Trente-cinq ans après, il en rigole au téléphone : tout ça, c'est loin, il n'a jamais aimé la gloriole. On vient déranger sa paisible retraite, au milieu des livres et des tableaux. C'est un petit bonhomme en jean, des yeux bleus délavés. Le sourire espiègle qui ne s'éteint jamais. "J'en ai fait des conneries dans ma vie, celle-là , j'en suis pas trop mécontent."
La peur du ventre qui enfle
Jean Moreau, c'était la grande gueule de "l'Obs", l'éternel révolté. Un journaliste comme on n'en fait plus, ce fils de garagiste avait débuté à la documentation de "l'Express", avant de diriger celle du journal de Jean Daniel. Un drôle de zébulon, ami de Sartre et Glucksmann, un cégétiste apprécié de ses patrons, qui passait sa vie dans les usines, les manifs, sur les grands boulevards à distribuer "la Cause du peuple".
Jean, c'était celui avec qui on aimait refaire le monde, celui à qui on venait raconter sa vie. Les filles surtout. Elles se savaient en confiance, cet homme-là avait lu et relu "le Deuxième Sexe". Elles pouvaient tout lui dire : l'amour souvent gâché par le manque d'insouciance, le plaisir surveillé, la peur obsessionnelle du ventre qui enfle.

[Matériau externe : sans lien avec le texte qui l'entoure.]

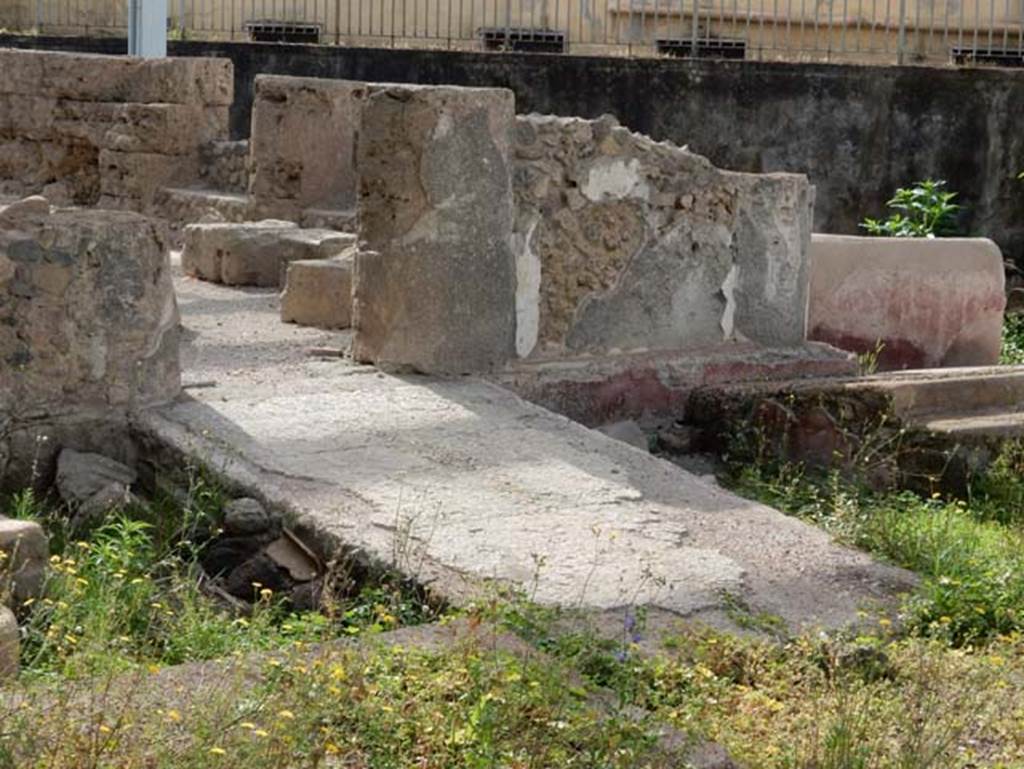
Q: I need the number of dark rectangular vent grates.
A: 4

Garder l'enfant ou braver la loi
De la préhistoire pour les jeunes générations... Pourtant, ce n'est pas si loin. Fin des années 1960, début des années 1970, on prônait l'amour libre sans en avoir les moyens. Malgré la loi Neuwirth sur la contraception et les campagnes d'information du Planning familial, seules 6% des femmes prenaient la pilule. "Ici Paris" et "France Dimanche" la disaient alors dangereuse et inefficace. On baisait, en priant le ciel que ça n'arrive pas... Celles qui "tombaient" enceintes n'avaient qu'un choix : garder l'enfant ou braver la loi.

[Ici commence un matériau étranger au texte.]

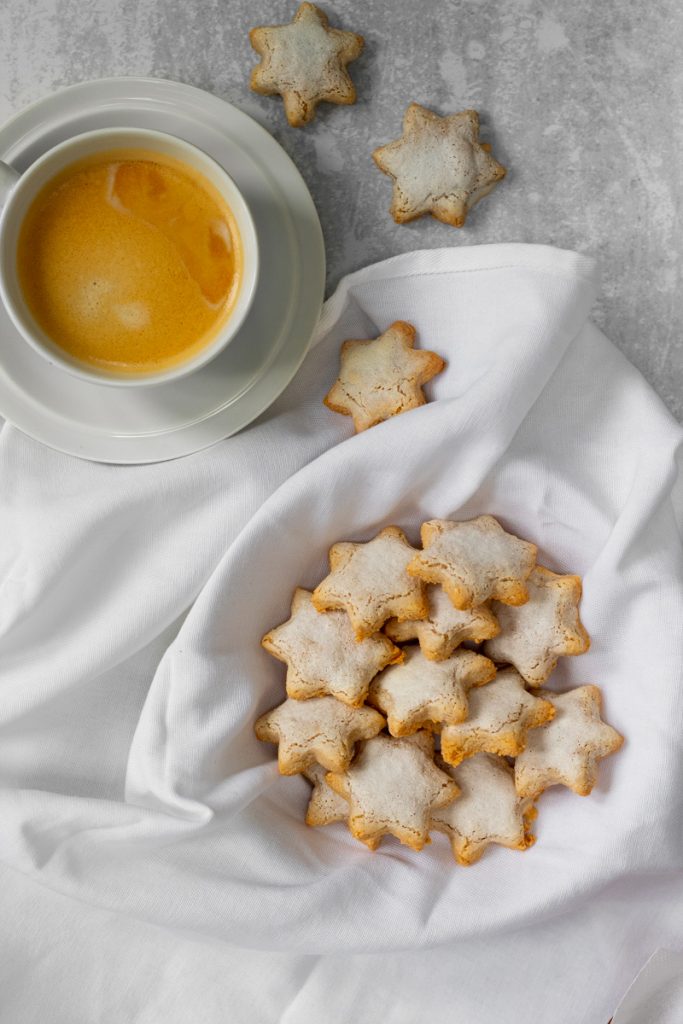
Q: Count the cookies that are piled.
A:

Les privilégiées partaient en Grande-Bretagne ou en Suisse, trouvaient dans leurs relations un médecin qui, moyennant finance, acceptait de faire le sale boulot. Les autres bricolaient, des aiguilles à tricoter, une sonde, des pastilles d'eau de Javel... Beaucoup y perdaient leur fécondité et, dans 1 cas sur 1.000, leur vie. Après des années de silence, l'opinion publique découvrait l'horreur des avortements clandestins grâce notamment aux féministes.
Le MLF voulait tout foutre en l'air
Elles n'étaient au départ qu'une poignée, de jeunes profs, étudiantes, réunies dans l'élan de Mai-68. Au MLF, on voulait tout foutre en l'air, le capitalisme, le patriarcat... A cette époque, les "soeurs" américaines brûlaient leurs soutiens-gorges dans les rues de New York. Elles balbutiaient, mais leurs actions commençaient à faire du bruit : une gerbe déposée en août 1970 à la mémoire de la femme du soldat inconnu, des batailles rangées contre les troupes antiavortement du professeur Lejeune, un célèbre lancer de mou de veau lors des Etats généraux de la Femme du magazine "Elle".
"D'inquiétantes amazones à la nuque rasée et aux larges épaules ont envahi le cocktail", écrivait alors "le Figaro". Distribution de questionnaires, puisque l'avortement n'était pas au programme de la journée : "Quand vous êtes enceinte et que vous ne voulez pas garder votre enfant, préférez-vous : les aiguilles à tricoter, la branche de vigne, le fil de fer barbelé, le cuivre, le laiton?" Elles y allaient fort au MLF, elles parlaient de la maternité comme d'un esclavage, de la grossesse comme d'une tumeur.
"Il se passe quelque chose dans mon ventre"
Personne ne pourrait aujourd'hui entendre ces filles qui hurlaient : "Il se passe quelque chose dans mon corps, une croissance, un processus biologique qui m'est intolérable. Je veux donc l'enlever de là ... malheureusement, me dit-on, c'est un futur être humain, il appartient à la collectivité. Que la collectivité fasse des oeufs, qu'elle les féconde, qu'elle vomisse le matin..."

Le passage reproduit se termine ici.